→ RAW DATA
——————————
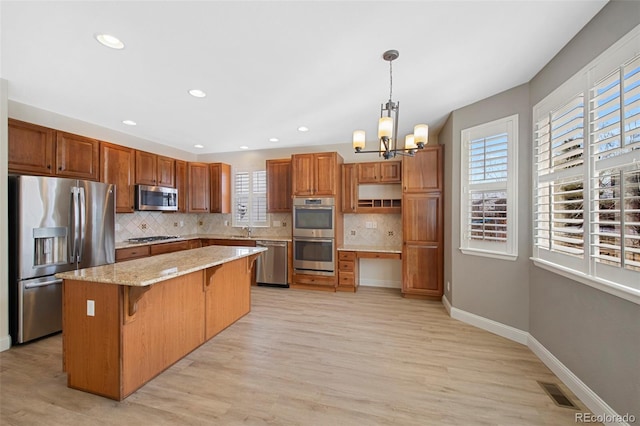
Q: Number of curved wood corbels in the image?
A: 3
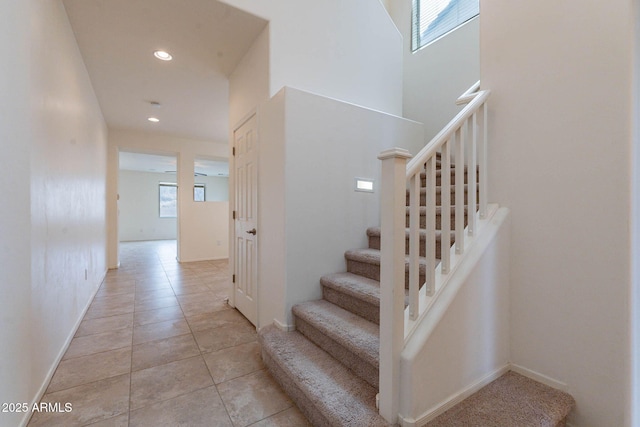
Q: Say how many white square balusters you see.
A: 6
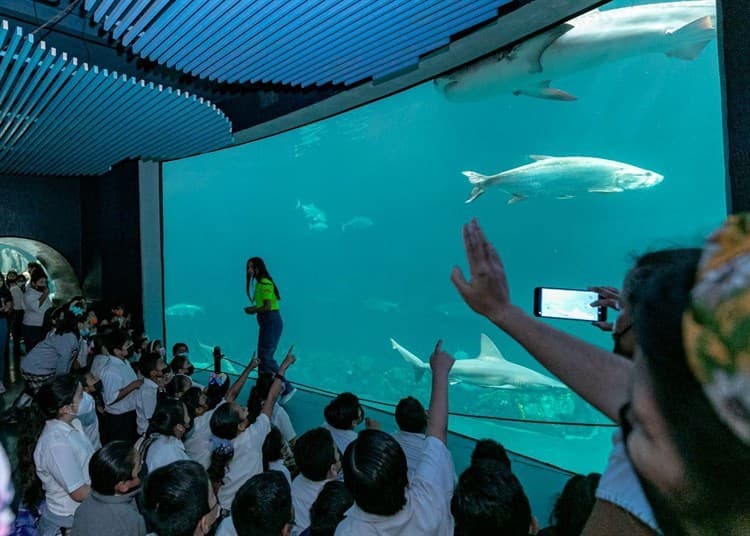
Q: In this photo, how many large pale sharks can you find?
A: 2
——————————
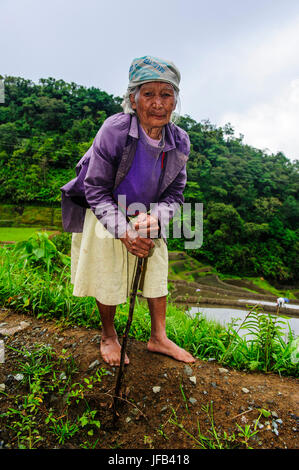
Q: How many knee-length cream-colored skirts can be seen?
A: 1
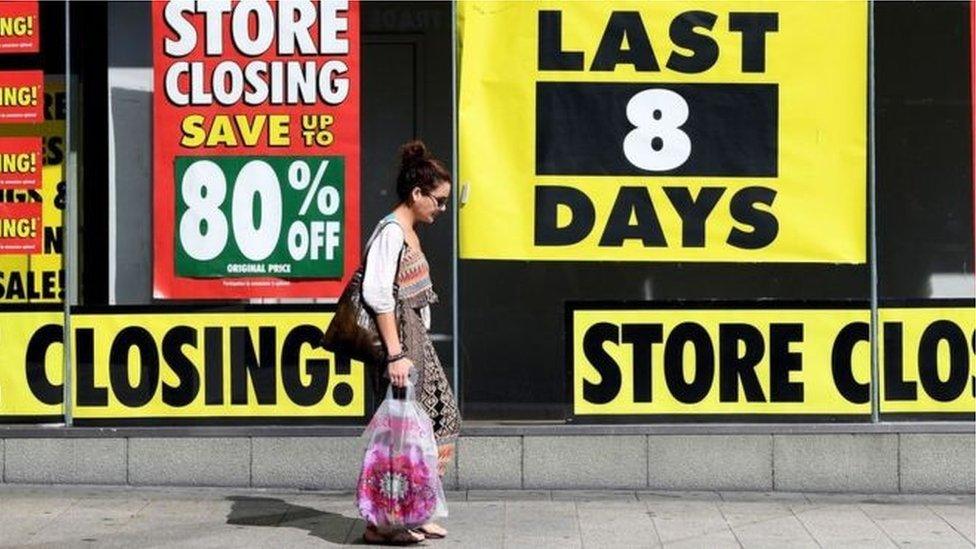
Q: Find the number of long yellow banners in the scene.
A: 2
——————————
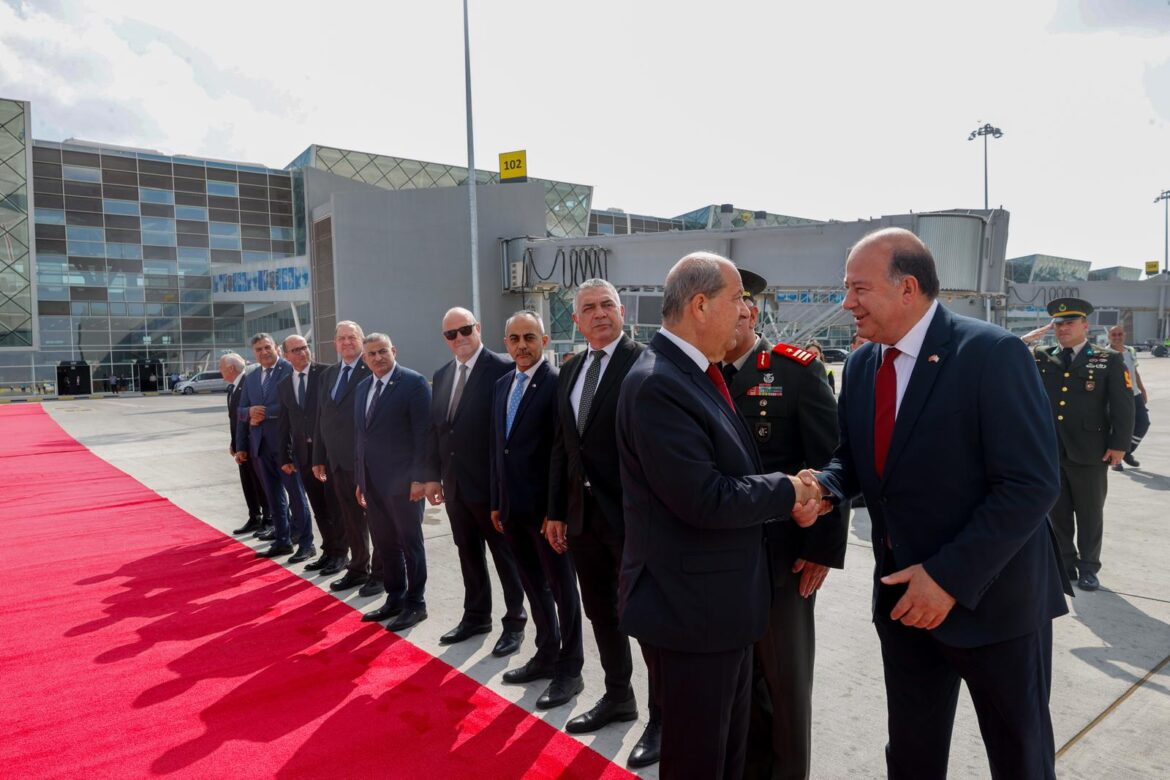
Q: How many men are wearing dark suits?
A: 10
——————————
→ AIM OF THE TASK
Pick from the records each line that contains the word "many" and show it.

→ RESPONSE TO THIS EXERCISE
Q: Say how many white square balusters you see.
Q: In this photo, how many large pale sharks can you find?
Q: How many knee-length cream-colored skirts can be seen?
Q: How many men are wearing dark suits?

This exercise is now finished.